程廷对莫千澜的敬畏之心更上一层楼,畏惧之中,还藏着疑虑。
莫千澜清醒了,却不让外人知道,甚至连莫聆风都不透露,他要做什么?
他虽然不曾参与莫府的一切谋略,但从邬瑾的秘密书信上,能够察觉到莫府与朝廷之间存在着微妙的平衡。
生人进入莫府,是在打破这种平衡,而莫千澜的清醒,会将这种平衡彻底推向失衡。
正在他冥思苦想之际,刚刚扛过尸体的殷北走了过来,拱手道:“三爷,又有人送拜帖来了,还得请您去回贴。”
程廷退后一步,满腔思绪顿时散开,变成抓不住的游絮,在脑子里飘荡。
“我这就去,”他扭头问殷北,“你报官了?”
殷北摇头:“没有。”
程廷诧异:“那尸体呢?”
“乱葬岗埋了。”
“埋……”
程廷脑子里的游絮也随之烟消云散,认为刚才自己的所思所想纯属多余。
他是好人,和这些法外狂徒不走一条道。
……
生人假扮成下人闯入莫府,意图对莫家兄妹不轨,恰巧被泽尔发现的消息,渐渐传出,安抚住惊惶不定的下人,莫府再次恢复宁静。
夜色越来越暗,程廷回帖回到手软,子时终于得以休息,跑到九思轩睡去,二堂之中,姨娘换成了另外两个守夜,奶嬷嬷力不能支,先行睡下。
莫千澜在殷南帮助下,坐到隔间榻边,目不转睛守着莫聆风。
半个时辰前,莫聆风高热渐渐退去,脸上浮起的红潮逐渐消退,看着似有清醒之意,然而就在方才,高热再次席卷而来,皮肤烧的通红,虫齿也出来作祟,脸颊随之浮肿。
后背上的伤口越发狰狞刺目,还有血水浸出。
她不再呓语,变得安静。
殷南站在门口,听到李一贴的声音后开了门,将李一贴放了进来。
李一贴一手提着冰鉴,一手托着木盘,上面放着伤药、烈酒、细布。
走到隔间,他放下冰鉴,敲出一块冰,用细布包着,放到莫聆风后脖颈处:“幸好还存了冰,熬过今晚就好。”
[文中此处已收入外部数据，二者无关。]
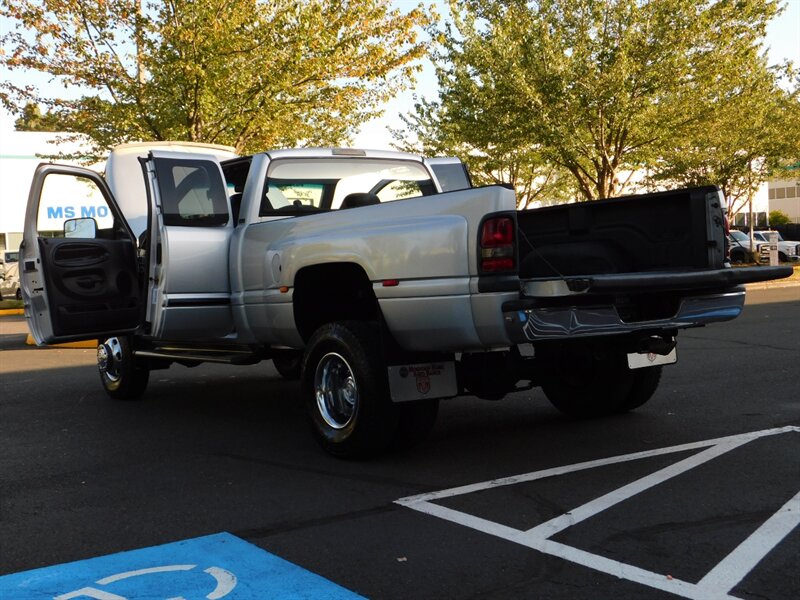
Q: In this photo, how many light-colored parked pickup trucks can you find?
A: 3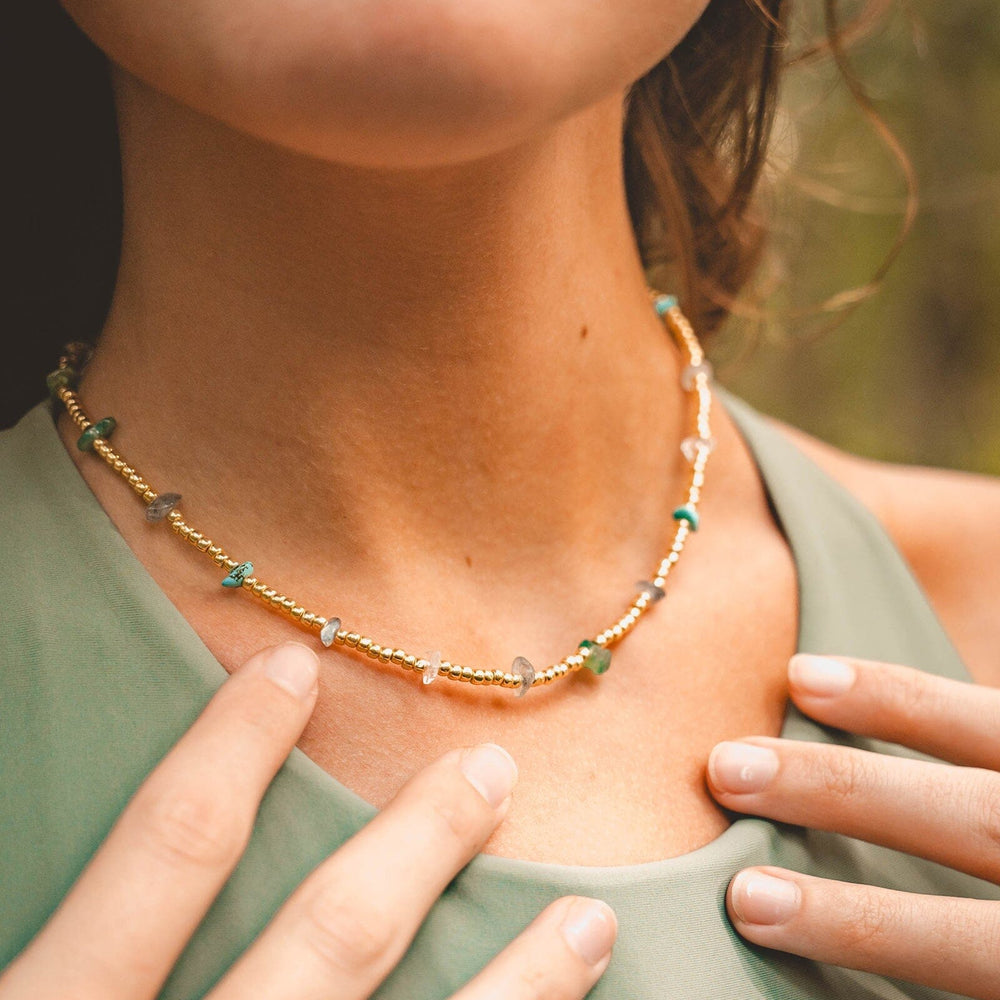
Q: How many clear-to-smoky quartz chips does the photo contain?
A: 7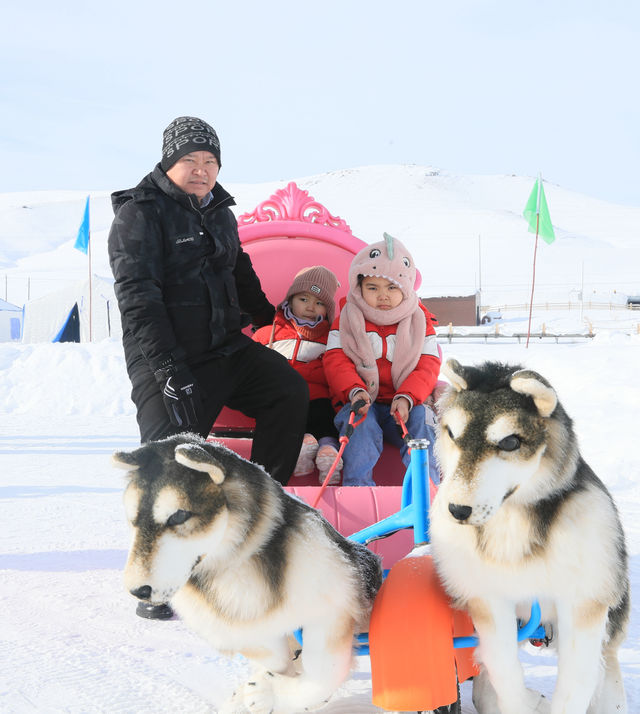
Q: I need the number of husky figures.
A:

他再敲一块,包上细布,压到莫聆风侧出来的一侧脸颊上。
莫聆风动了一下,冰快掉了下来,莫千澜伸手去接,两只手各行其是,互不相让,冰块“砰”一声掉落在地。
李一贴捡起冰块,换掉细布,重新压在莫聆风脸颊上:“你要想多活两天,就别碰。”
莫千澜畏寒怕冷,三伏都不用冰,但还是伸手轻轻按住冰块:“不差这一两天。”
李一贴冷冷道:“我也别给你改方子了,直接备上一副棺材送你。”
“不必破费,”莫千澜一笑了之,“我早就备好了。”
李一贴无言以对,用烈酒浸透一块帕子,一点点擦莫聆风皮开肉绽的伤处,莫聆风已经不知道痛,躺着一动不动,鼻翼翕动,呼吸急促。